▸ **TASK**
A single number is the whole answer: the tally of lines in the data below that include the word "many".

○ ○ ○ ○

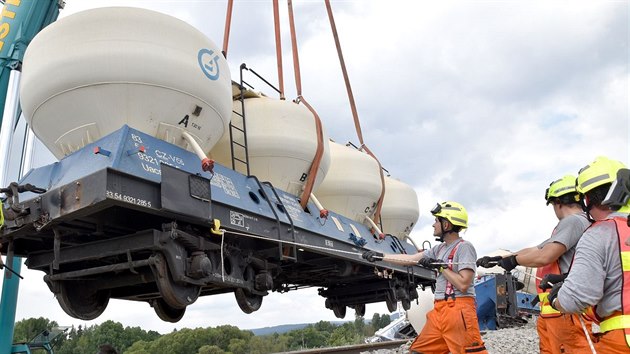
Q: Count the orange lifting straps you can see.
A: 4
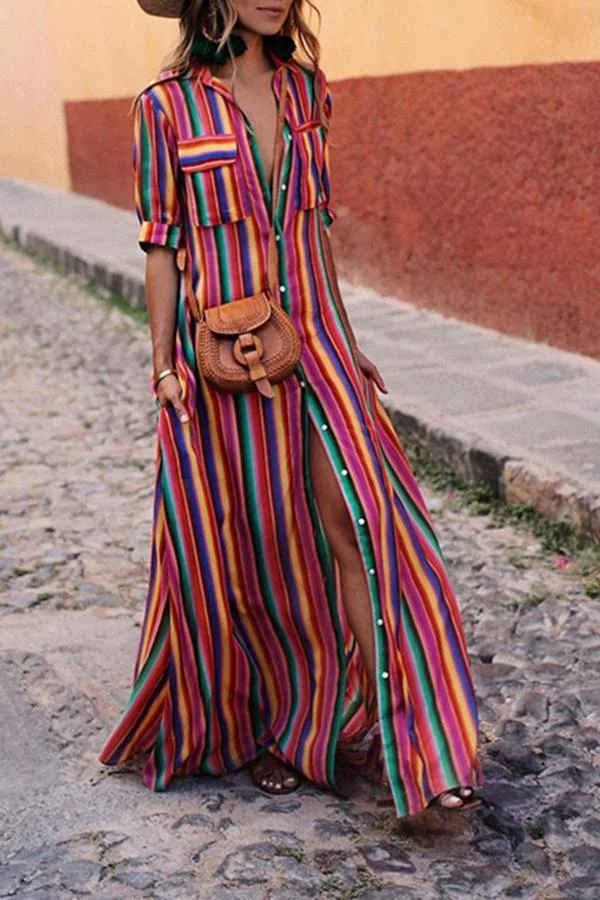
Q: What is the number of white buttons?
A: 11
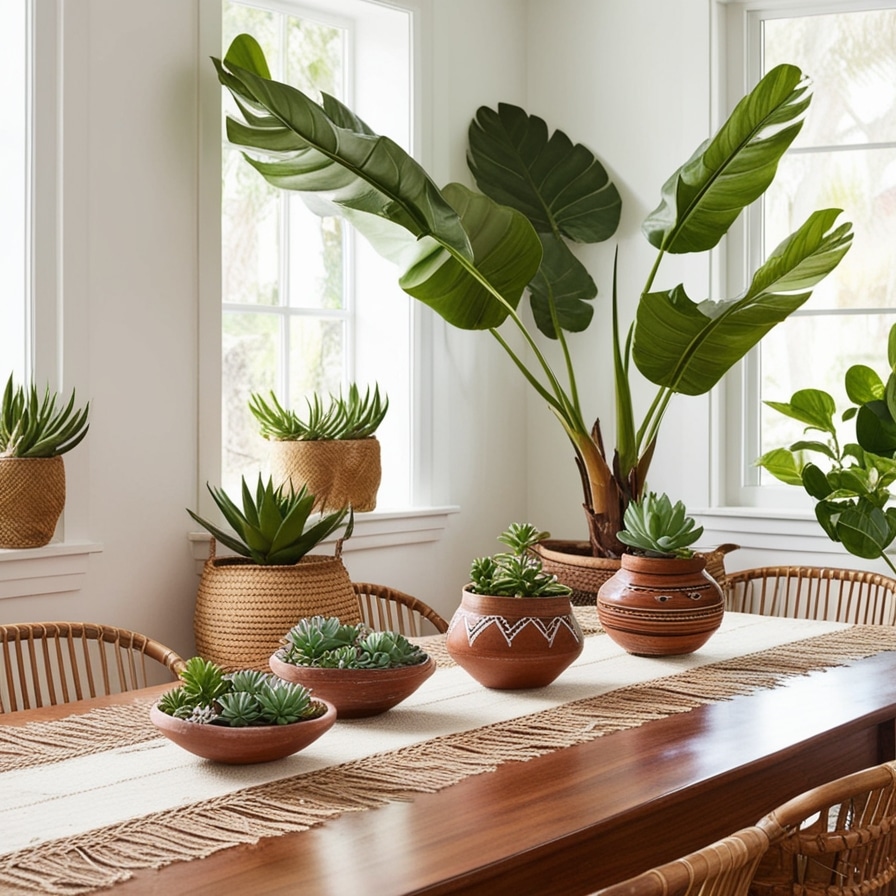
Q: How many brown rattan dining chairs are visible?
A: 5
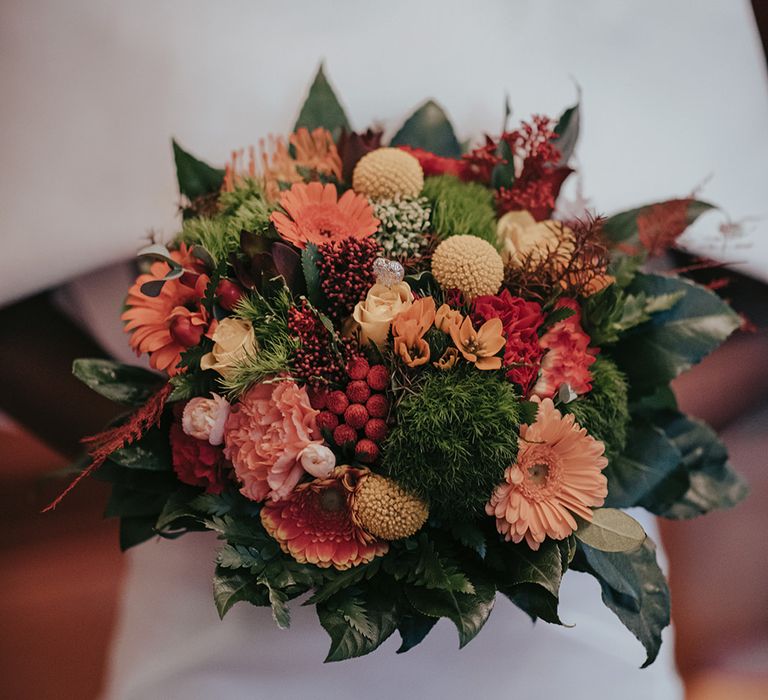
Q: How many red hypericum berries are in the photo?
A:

○ ○ ○ ○

▸ **RESPONSE AREA**
2